Suppose $Y_t:\omega\rightarrow \omega(t)$ is canonical Markov process with respect to its raw filtration $\mathbb{F}^0$, with transition probability kernel $(K_t)_t$, where $\omega$ is RCLL function of $t$ taking values in polish space S, then $Y$ has strong Markov property wrt to the RC filtration $\mathbb{F}$ if for all $\mathbb{F}$-stopping time $\tau$,

$$E[f(Y_{\cdot+\tau})\mid\mathcal{F}_\tau]=E_{Y_\tau}[f(Y)]$$ on $\{\tau<\infty\}$, where $E_\mu$ refer to taking expectation conditional on initial value $\mu$ and the same transition probability, and $f(\omega)$ bounded measurable real positive RV of the sample path.

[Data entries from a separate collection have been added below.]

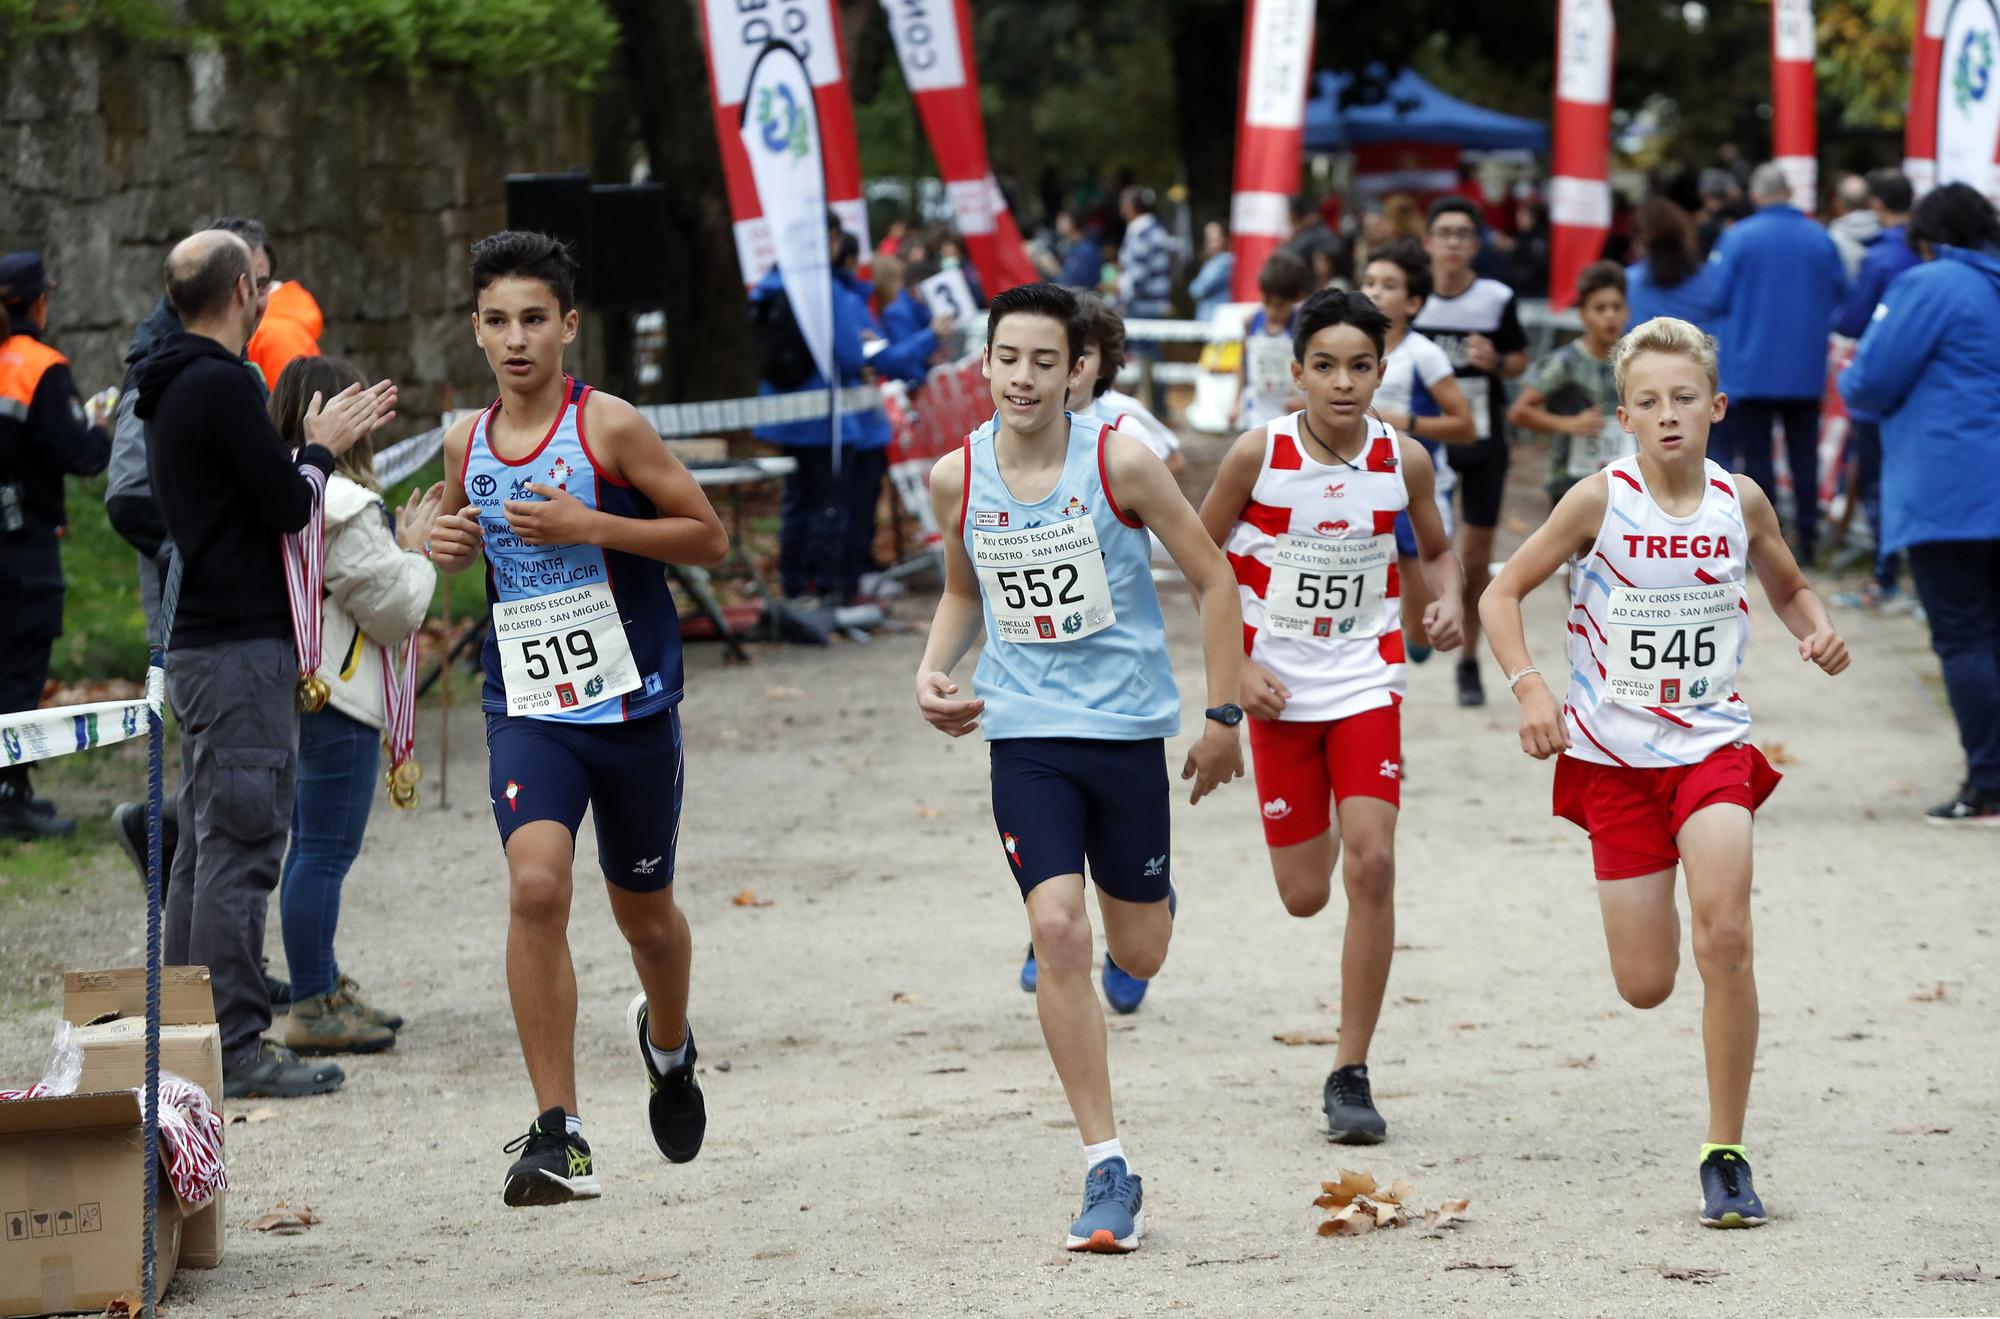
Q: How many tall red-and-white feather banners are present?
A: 6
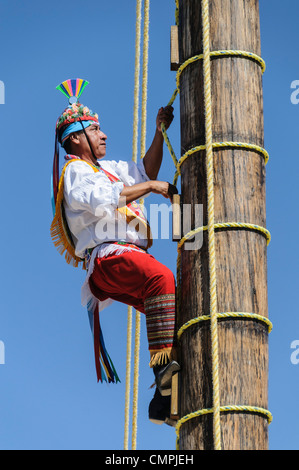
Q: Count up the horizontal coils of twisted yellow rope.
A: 5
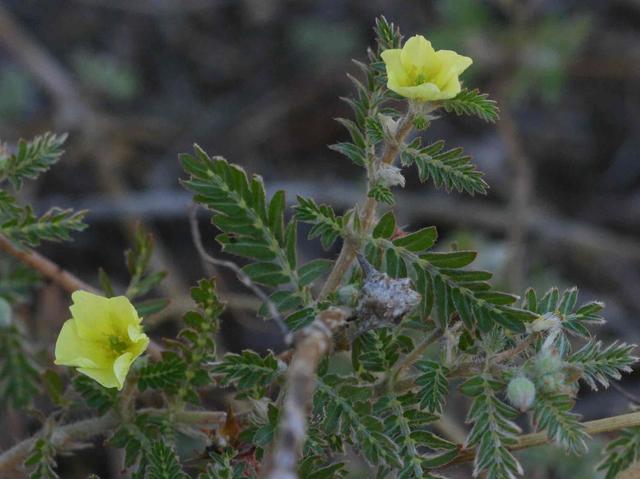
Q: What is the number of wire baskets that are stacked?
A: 0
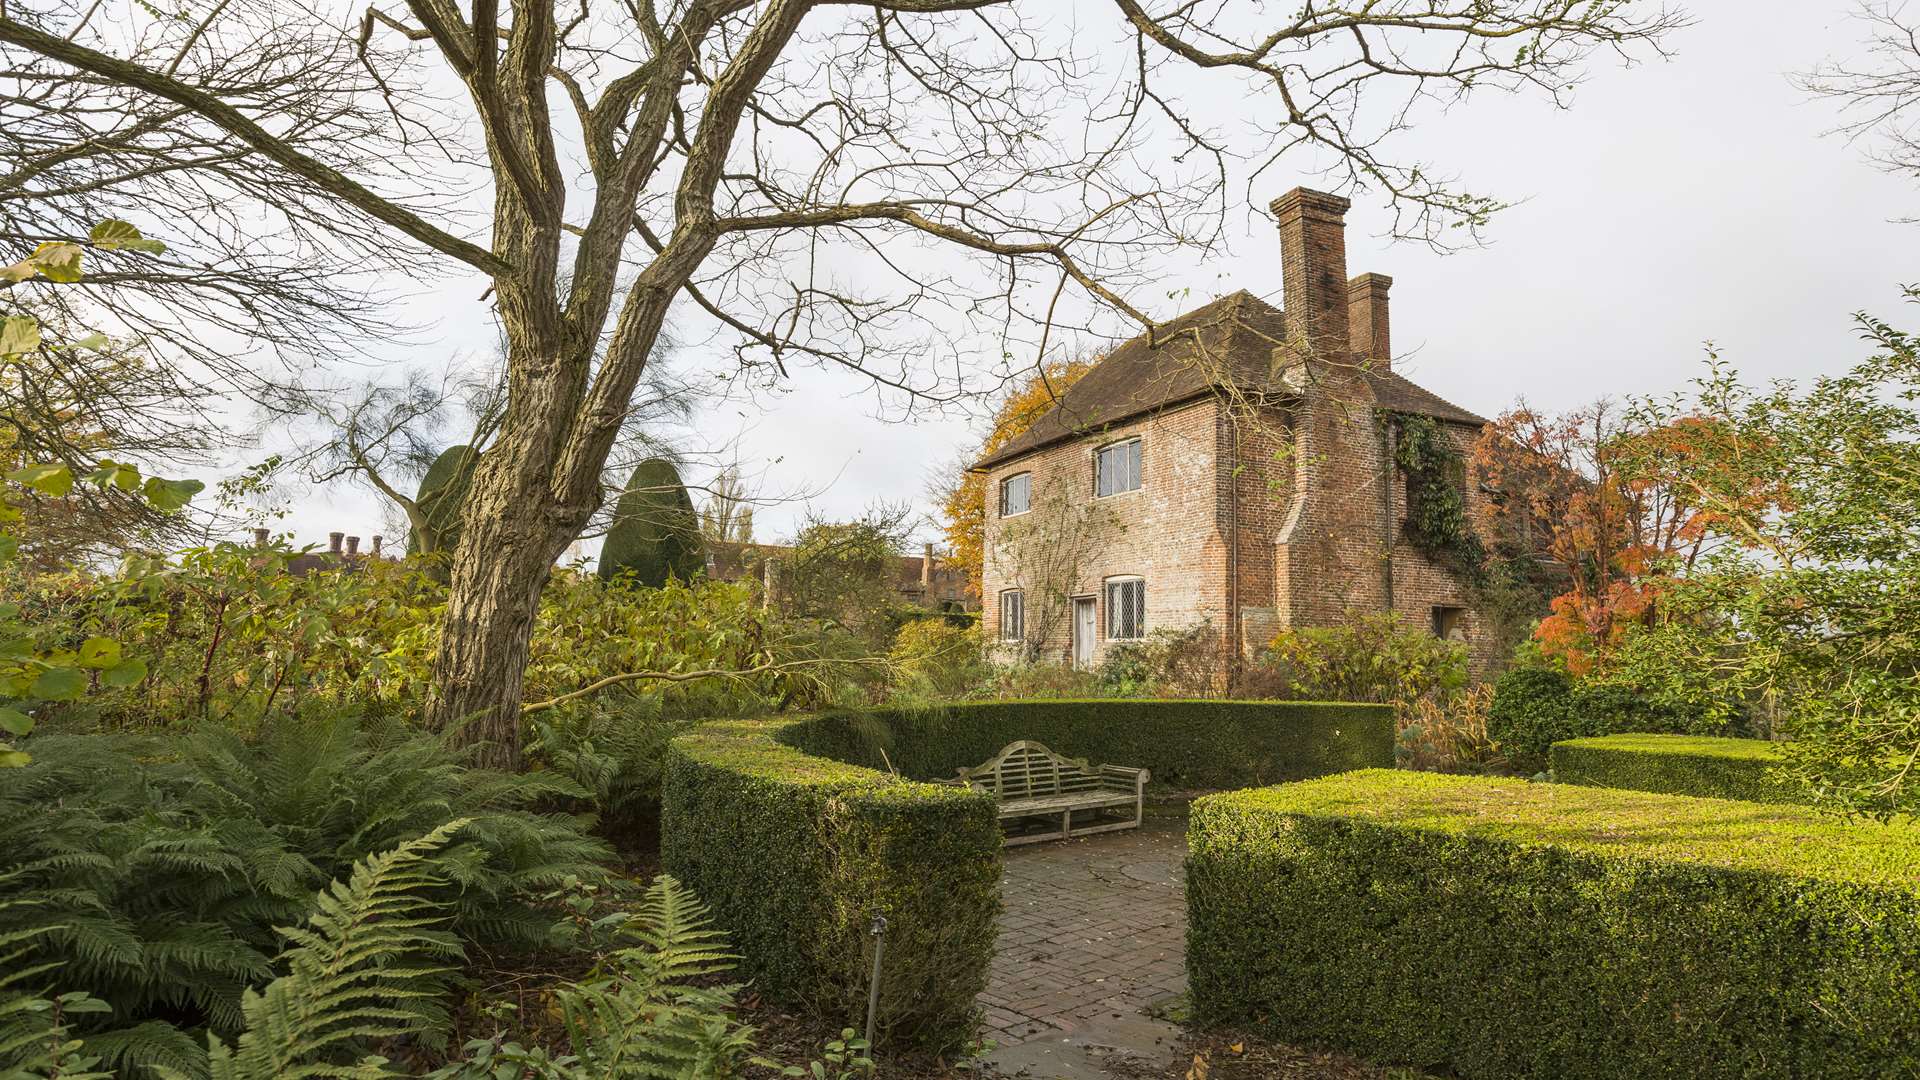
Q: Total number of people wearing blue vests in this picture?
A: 0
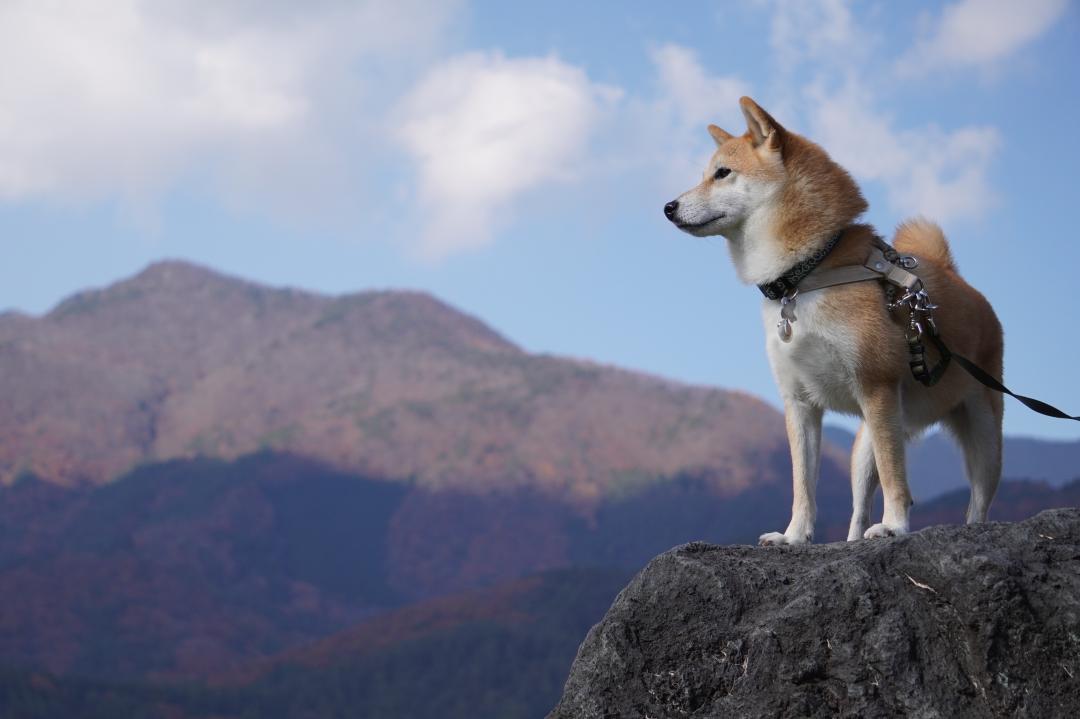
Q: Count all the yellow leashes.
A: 0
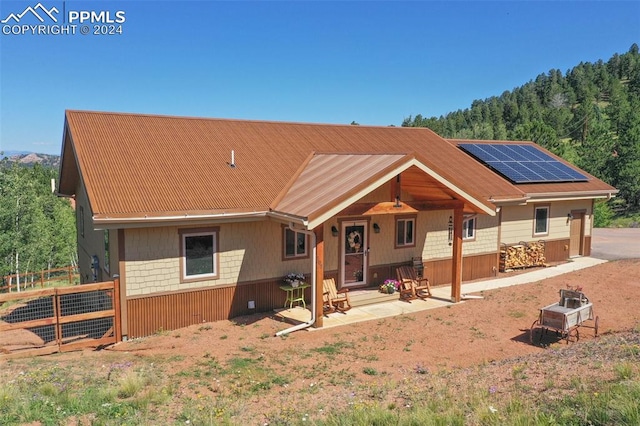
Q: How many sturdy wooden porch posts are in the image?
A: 2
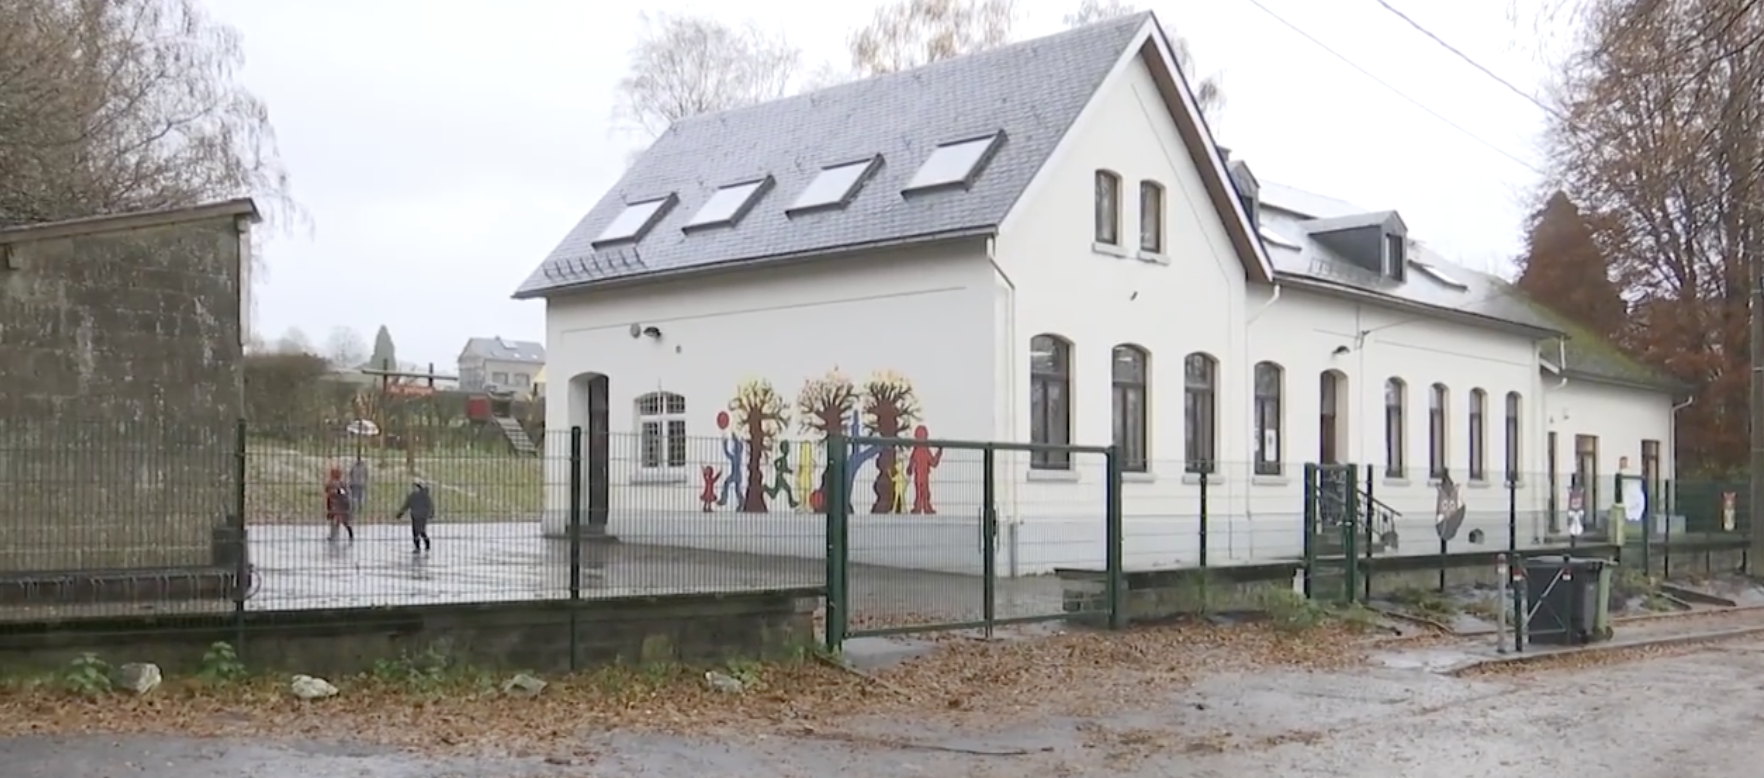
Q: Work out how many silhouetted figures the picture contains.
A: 7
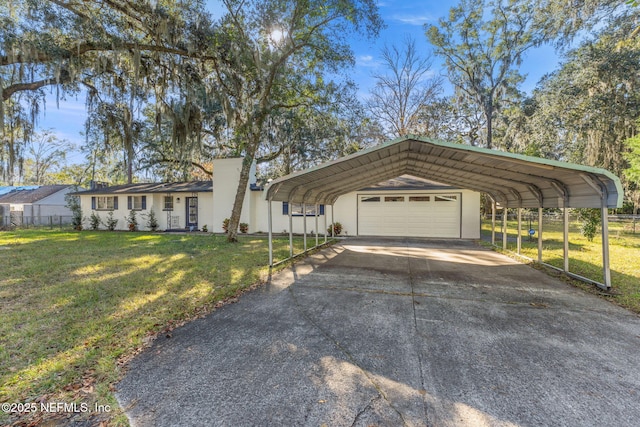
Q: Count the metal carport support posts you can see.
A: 12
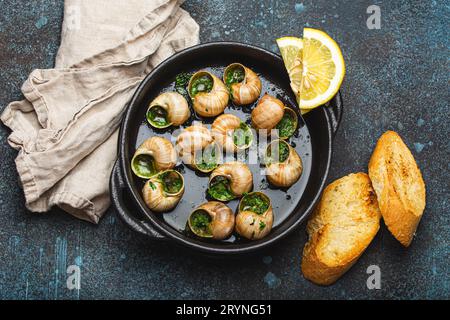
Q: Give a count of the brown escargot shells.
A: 12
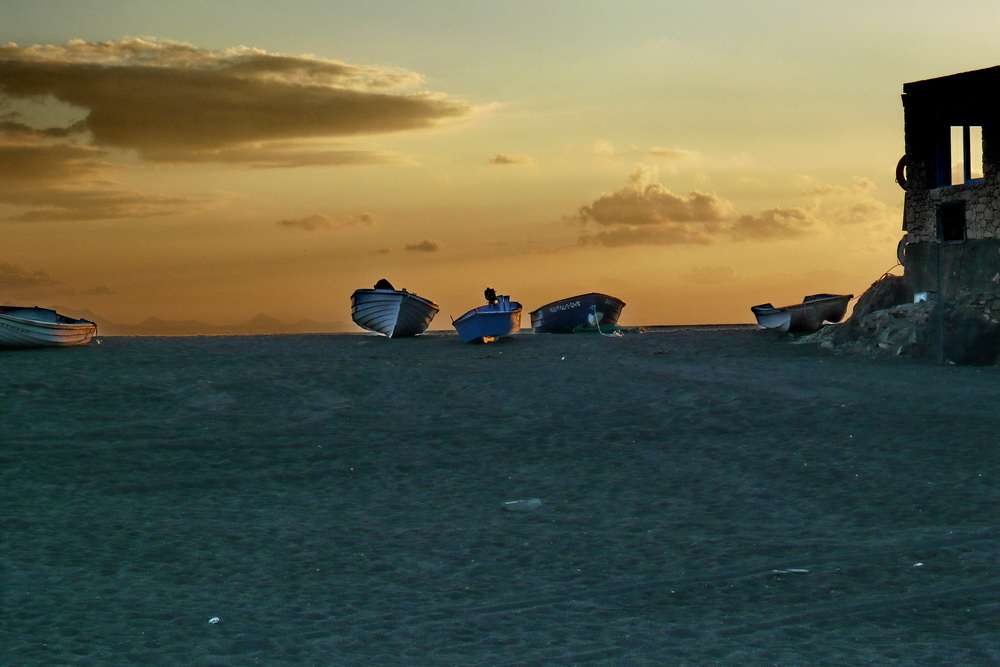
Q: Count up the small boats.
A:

Then there is this claim that the above condition is equivalent to for all $\mathbb{F}$-stopping time $\tau$,

$$E[f(Y_{\cdot+\tau}){\bf 1}_{\tau<\infty}]=E[E_{Y_\tau}[f(Y)]{\bf 1}_{\tau<\infty}],$$

i.e., the first equation only need to hold in integrated form. I tried to prove this claim but was not able to make any progresses. Any suggestions? Thank you.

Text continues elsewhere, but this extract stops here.